We take expanded access to those who would otherwise qualify for MAiD to be a benefit of expansive legalization. This benefit may be counterbalanced by other consequences, but it remains an important part of any adequate consideration of risks and benefits of further legalization of MAiD.

Reducing Harm

Rerouting Private Suicides Into Alternative Care

An expansive legal regime around MAiD would alter the landscape for suicides conducted without any medical assistance, which we will refer to as “private suicides.” Let’s start with some basic facts. First, there is a low completion rate. Between 2007 and 2014, in the United States, only 8.5 per cent of suicide attempts resulted in death (Conner et al. 2019). Second, of suicides that do not complete, complications are common. Two-thirds of survived suicide attempts result in hospitalization, and extreme cases can result in permanent mental or physical disability (Conner et al. 2019). These are bad effects. But we also know that MAiD has far higher efficacy rates and much lower complication rates than private suicide (Groenewoud et al. 2000). Expansive legalization may have the effect of increasing suicide efficacy rates and decreasing suicide complication rates.

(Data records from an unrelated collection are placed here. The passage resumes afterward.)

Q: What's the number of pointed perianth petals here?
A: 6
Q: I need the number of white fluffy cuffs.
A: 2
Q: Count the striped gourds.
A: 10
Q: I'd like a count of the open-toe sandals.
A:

Taken together, these points illustrate a conundrum: decreasing complications related to any procedure is ostensibly a positive effect, but what about when the very mechanism reducing the complications is death? What if a higher suicide completion rate was comprised of suicides deemed to be more ethically permissible? What if the suicides themselves were much more peaceful and painless? Expansive legalization offers those contemplating private suicide a safer medical option that could not only reduce complications but also filter out cases of easily treatable suicidal ideation. MAiD can then be thought of as a carrot-and-stick approach directing suicidal patients toward medical care.

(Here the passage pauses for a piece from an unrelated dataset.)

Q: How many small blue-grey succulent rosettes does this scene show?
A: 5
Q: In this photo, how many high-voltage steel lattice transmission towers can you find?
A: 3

We know that suicide implementation is difficult to pull off both psychologically and physically. Overcoming the fear of lethal injury can be daunting. Even without physical impediments and logistical hurdles, private suicides require an acquired ability to enact self-injury (Joiner et al. 2009). Many who wish for suicide are functionally unable to enact it without medical assistance. This alone can cause considerable fear and suffering. Pulling people away from their suicidal states, for even a brief time, can reduce the likelihood a suicidal act will occur (Deisenhammer et al. 2009). A considerable number of suicidal patients demonstrate some readiness for interpersonal contact. If patients can be encouraged to reach out for help and distance themselves from their first suicidal thought, total suicides may reduce.

Additionally, physicians willing to perform MAiD may be viewed as more understanding or more open to sympathizing with an individual’s desire to die, which would be reduced with expansive legalization. If patients reach out for medical help in the form of MAiD, some suicides may be avoided because of entry into the medical system and access to alternative treatment. In cases where alternate therapy fails and a patient still desires to die, it may be preferable for patients to participate in MAiD rather than be left to suffer on their own or attempt a less-safe less-reliable private suicide. Individuals who never consult a physician, who are denied MAiD, or who are resistant to alternate treatment might still pursue private suicide on their own, but this is no better or worse than our current situation.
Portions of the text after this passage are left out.